Academic rank: Associate Professor
ORCID:
Education: PhD.
ScopusId:
HIndex:
Faculty: Faculty of Mathematical Sciences
Address:
Phone: 09113147287

Research

Title
Usage of NLP Capabilities in Network Management
Type
Thesis
Keywords
NLP, Log Anomaly Detection, Network Management, Log Parsing, Large Language Models, LSTM, Automated Log Analysis, Feature Embedding Extraction, Network Security, Machine Learning, Deep Learning, AI
Year
2024
Researchers Aminudin Rahimi(Student)، Rohollah Yousefpour(Advisor)، Mostafa Bastam(PrimaryAdvisor)

Abstract

This thesis investigates the application of Natural Language Processing techniques in the domain of network management, specifically focusing on automated log anomaly detection.
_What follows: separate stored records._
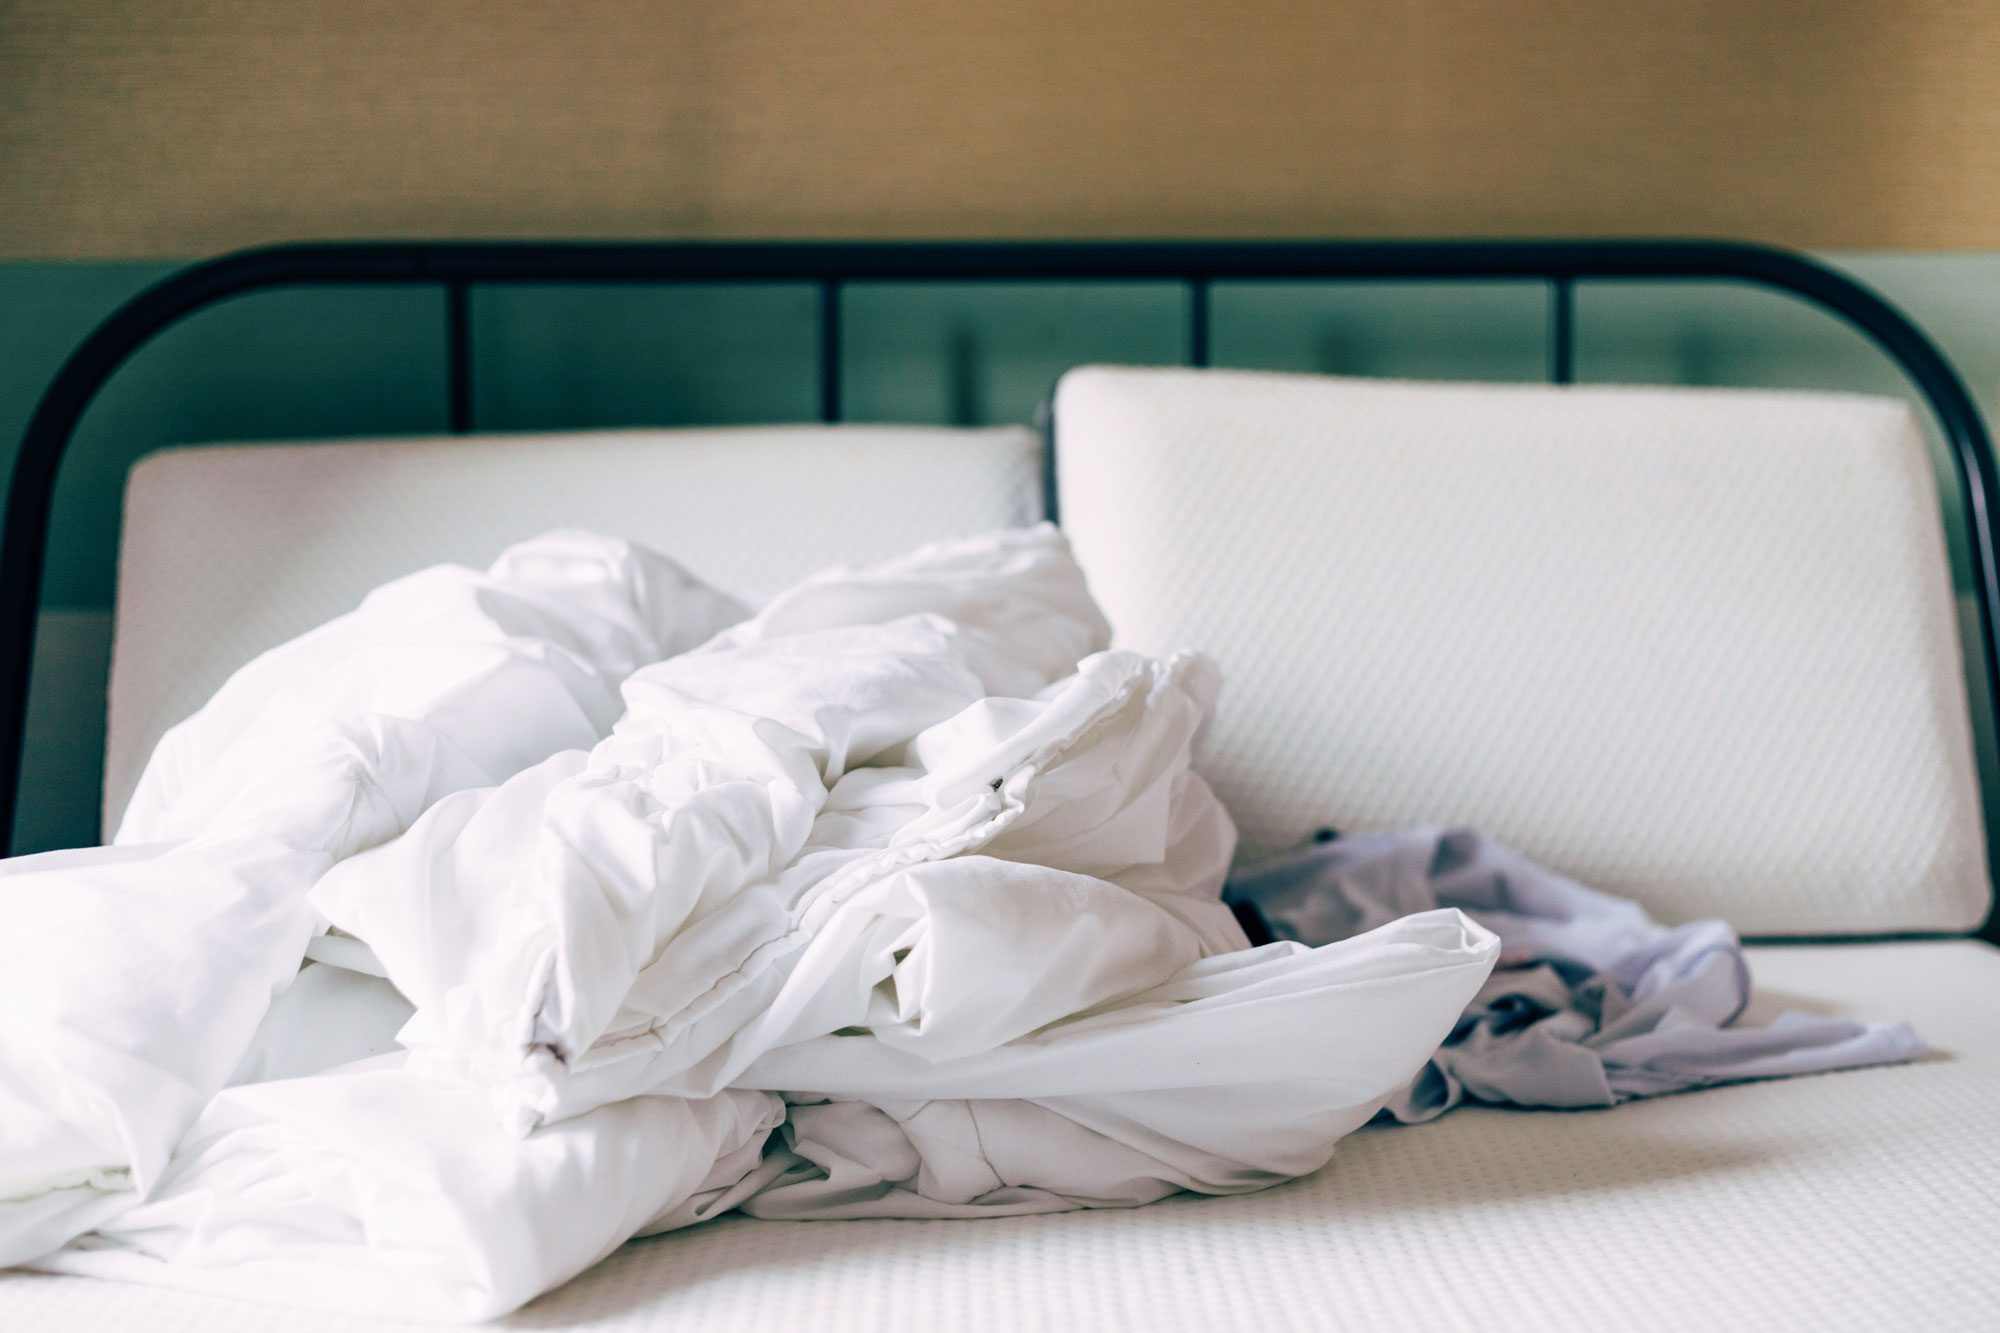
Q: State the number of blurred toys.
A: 0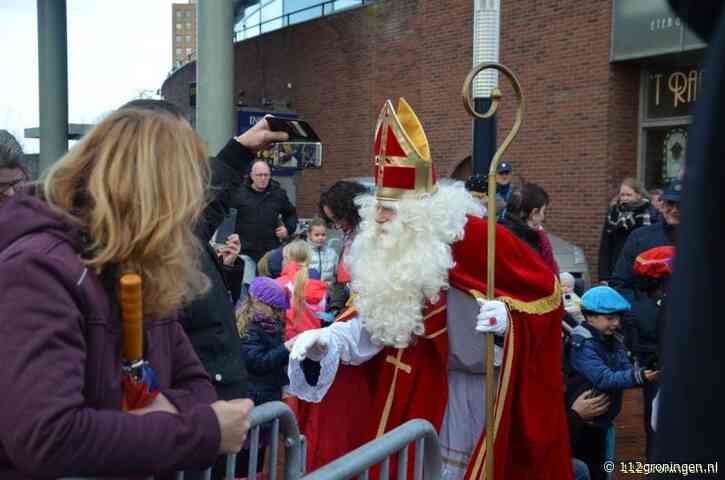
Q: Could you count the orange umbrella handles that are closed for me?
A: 1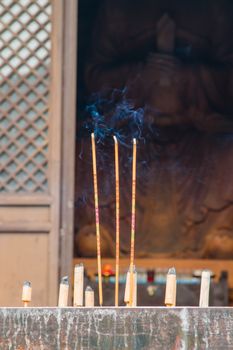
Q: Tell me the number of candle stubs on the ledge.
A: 7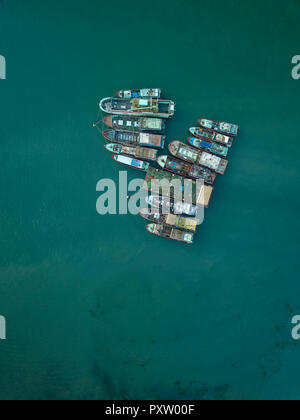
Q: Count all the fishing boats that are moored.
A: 14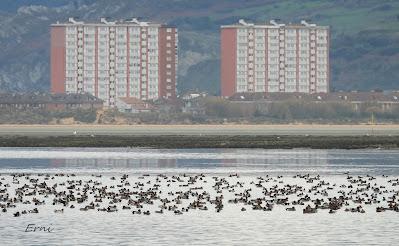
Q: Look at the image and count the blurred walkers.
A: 0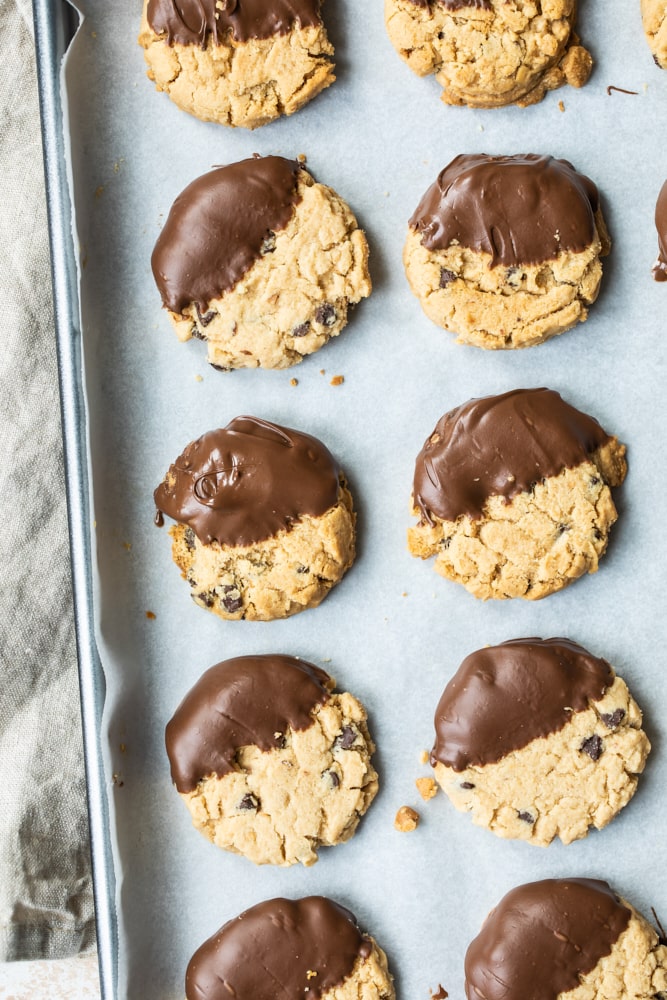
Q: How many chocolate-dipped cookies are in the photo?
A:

As modern network systems generate massive and complex log data, manual analysis becomes impractical, necessitating the development of automated solutions. This research addresses the challenges of log data complexity, volume, and diversity by proposing a comprehensive framework that integrates NLP with deep learning models, particularly LSTM networks, for effective log anomaly detection. The research is structured around four primary objectives: 1) developing a log parsing framework to convert unstructured logs into structured formats, 2) utilizing OpenAI models for feature embedding extraction from parsed logs, 3) implementing an LSTM-based model for anomaly detection, and 4) evaluating the proposed approach against baseline models on a benchmark dataset. The proposed solution leverages advanced NLP techniques, including fine-tuned large language models, to generate high-quality embeddings that capture the semantic meaning of log events. These embeddings serve as inputs for the LSTM model, which is trained to detect anomalies by learning the normal patterns of log sequences. The evaluation results demonstrate that the proposed method significantly outperforms traditional approaches in terms of accuracy, scalability, and real-time processing capability. The research findings highlight the effectiveness of integrating NLP and deep learning for enhancing the automation and efficiency of network management tasks, particularly in anomaly detection. This thesis contributes to the advancement of automated network management systems by offering a novel approach that improves the accuracy and adaptability of log analysis in complex network environments. The proposed methodologies and models are not only applicable to network management but also hold potential for broader applications in fields requiring the analysis of large, unstructured datasets. Future research directions include improving model generalization, optimizing real-time processing, and extending the framework to other domains such as cybersecurity and financial fraud detection.